Seit 1962 setzen sich die Katholische Zentralstelle für Entwicklungshilfe (KZE), die Evangelische Zentralstelle für Entwicklungshilfe (EZE) und das Bundesministerium für wirtschaftliche Zusammenarbeit und Entwicklung (BMZ) gemeinsam dafür ein, die Situation der Armen und Entrechteten in der Welt zu verbessern.
Konkrete Beispiele kirchlicher Entwicklungsprojekte besuchte Entwicklungsminister Niebel unlängst in Kenia.
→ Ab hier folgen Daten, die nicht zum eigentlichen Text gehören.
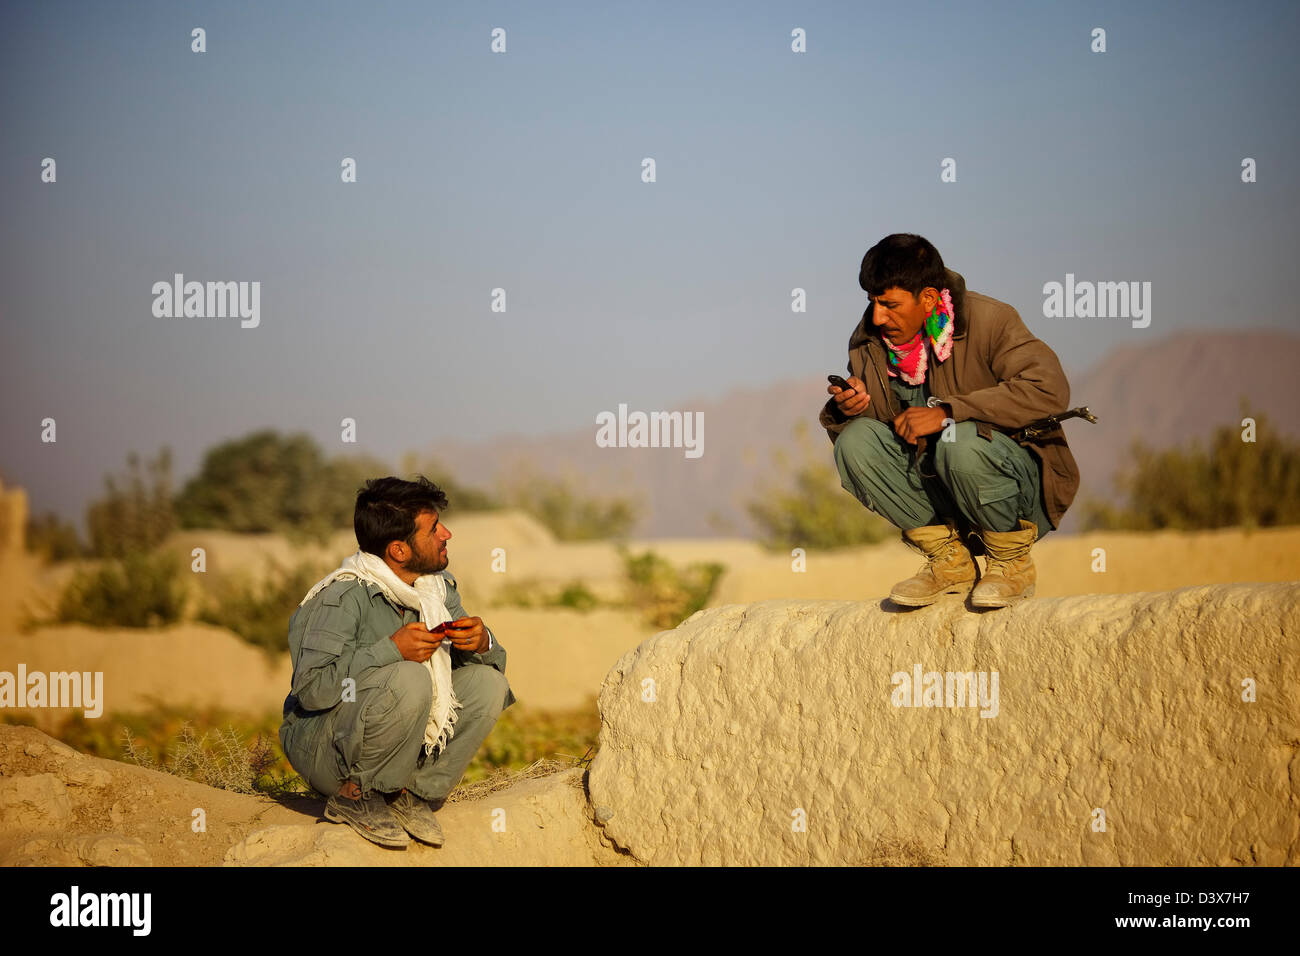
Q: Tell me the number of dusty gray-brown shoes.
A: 2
Dabei lobte Niebel insbesondere den partnerschaftlichen Ansatz kirchlicher Projekte und deren Fähigkeit, auch unter ungünstigen politischen Rahmenbedingungen die ärmsten Gruppen der Bevölkerung zu erreichen. (Kenia: Niebel würdigt Kooperation mit den Kirchen)
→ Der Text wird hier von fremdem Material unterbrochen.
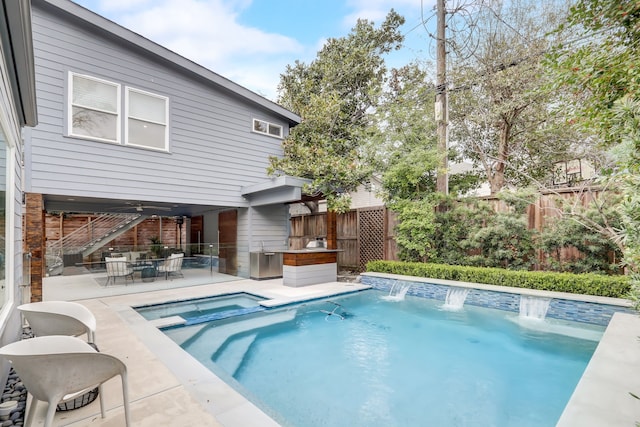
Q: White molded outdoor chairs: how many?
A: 2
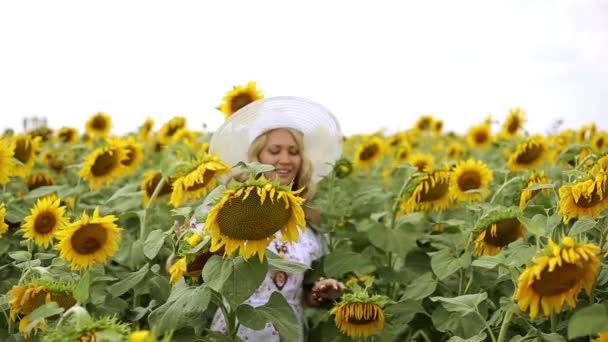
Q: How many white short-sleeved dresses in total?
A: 1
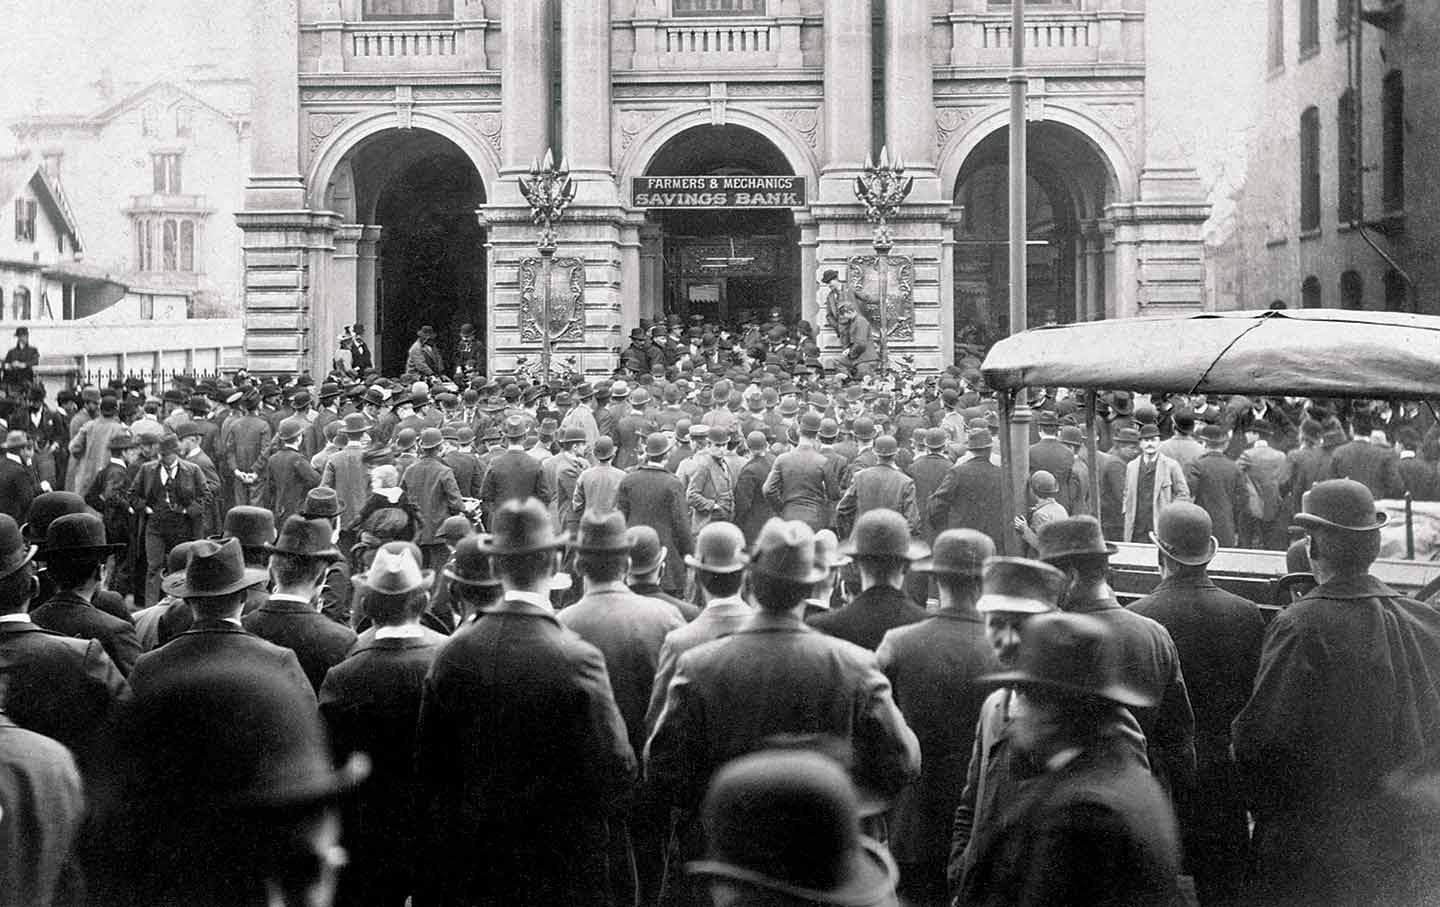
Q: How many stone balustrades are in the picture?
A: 3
Als Gäste des Festaktes am 6. September in der Kunst- und Ausstellungshalle der Bundesrepublik Deutschland in Bonn sind unter anderem Bundespräsident Joachim Gauck, Entwicklungsminister Dirk Niebel, der Vorsitzende der Katholischen Bischofskonferenz, Erzbischof Robert Zollitsch, und der Vorsitzende des Rats der Evangelischen Kirche, Präses Nikolaus Schneider, geladen.